Dès l’âge de treize ans, il exerce divers métiers, dont ceux de bûcheron et d’ouvrier agricole, pratiquant les métiers du bois et de la terre nécessaires pour reconstruire la Laponie dévastée par la Seconde Guerre mondiale. Pas étonnant si plusieurs de ses romans évoquent le métier de bûcherons, par exemple Prisonniers du paradis ou Le cantique de l’Apocalypse heureuse. À vingt ans, il décide de reprendre ses études afin de devenir journaliste et va à l’école Supérieure d’éducation populaire de Laponie (1962-1963). Il entre ensuite, comme journaliste-stagiaire, dans un quotidien régional.

Au début des années 70, il se met à écrire des romans dont les titres à eux seuls sont des invitations à la rêverie : Prisonniers du paradis ; La Douce Empoisonneuse ; Le Potager des malfaiteurs ayant échappé à la pendaison ; Un éléphant, ça danse énormément… L’imagination ne peut que s’envoler à la suite de personnages ballotés entre farce et tragédie, humour désabusé et joyeux désespoir.

Les récits tragi-comiques d’Arto Paasilinna sur la vie dans le Grand Nord racontent d’improbables aventures vécues par des personnages attachants et drôles.

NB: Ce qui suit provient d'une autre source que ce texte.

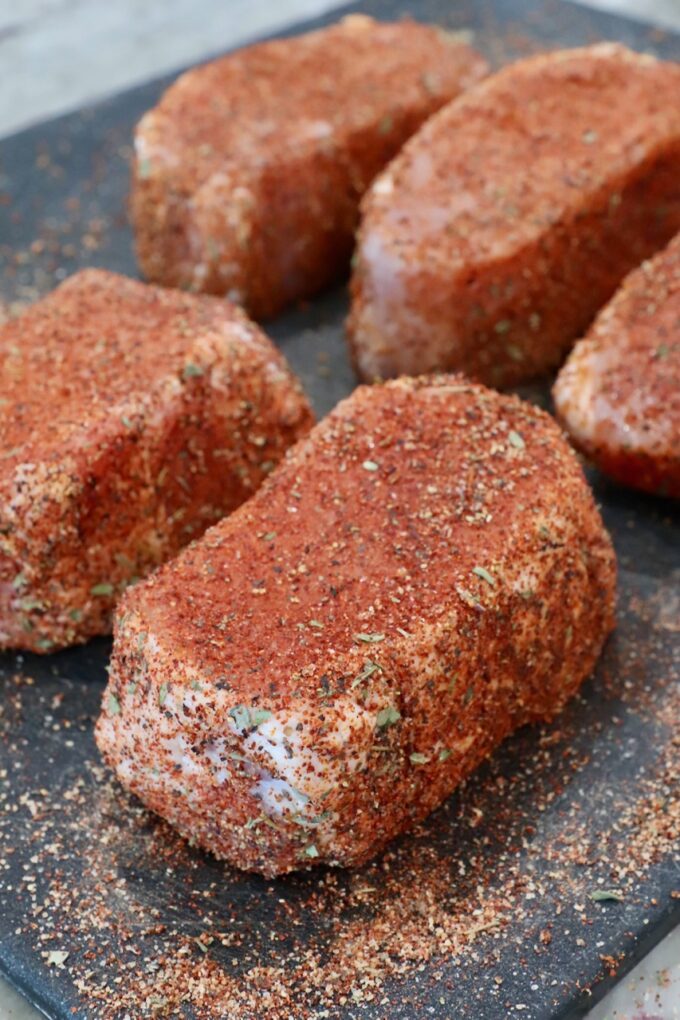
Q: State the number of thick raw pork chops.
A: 5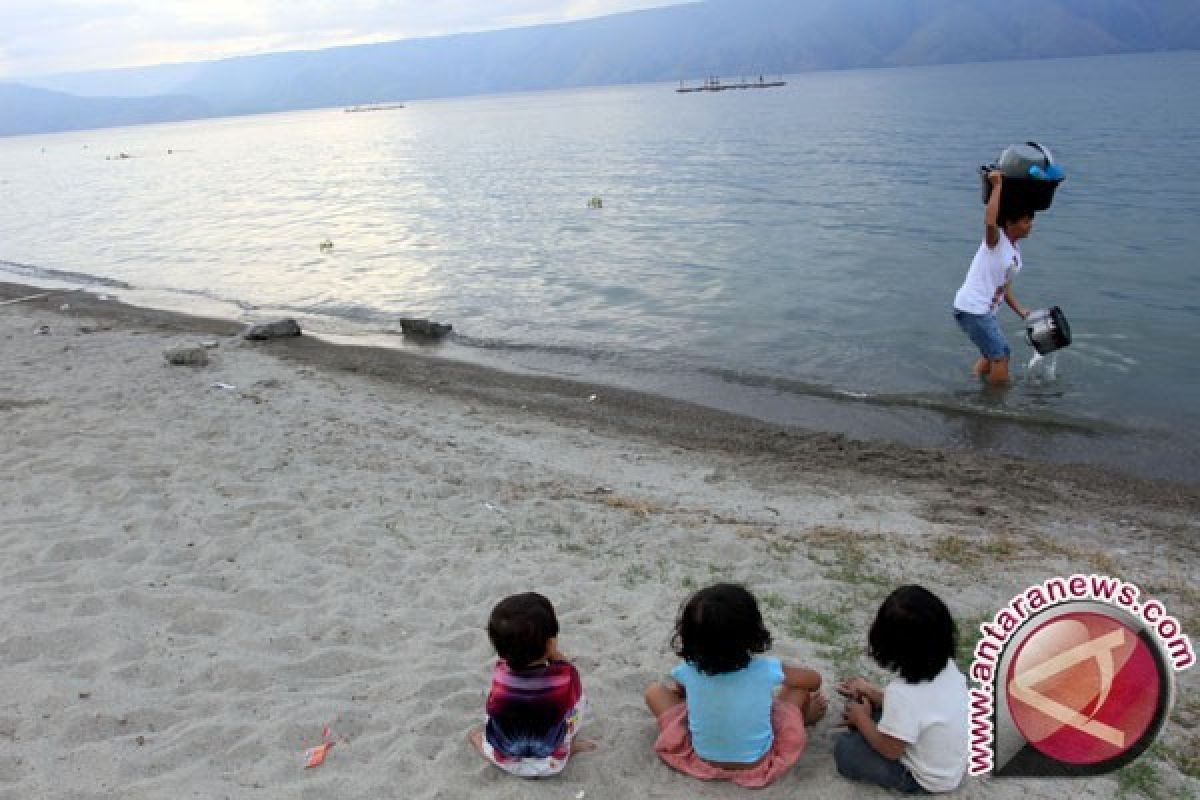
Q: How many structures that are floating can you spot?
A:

Sous des scènes décalées, les thèmes du suicide, de la vieillesse, du désespoir ou du morne quotidien constituent un réjouissant tableau de la condition humaine.

Arto Paasilinna fait même parfois dans la dérision sur son propre pays : « En tant qu’écrivain, je veux exagérer les choses et il est plus facile de fouetter son propre peuple que d’aller fouetter chez les autres (…). Les humains en général sont un peu fous, d’une manière touchante, et les Finlandais plus encore, peut-être, que les autres », confiait-il dans un entretien à l’AFP en 2005. Sans chercher à délivrer de quelconques messages, Arto Paasilinna, ami du faible plutôt que du fort, prend volontiers des réalités terribles comme toile de fond de ses romans avec une écriture savoureuse et travaillée, débordant de détails. Avec un talent fou, ce moraliste non moralisateur explore les profondeurs de la nature : nature humaine, complexe, dérisoire et burlesque, mais aussi les grands espaces exaltants qui rendent les personnages tout petits… ou soudain, immenses.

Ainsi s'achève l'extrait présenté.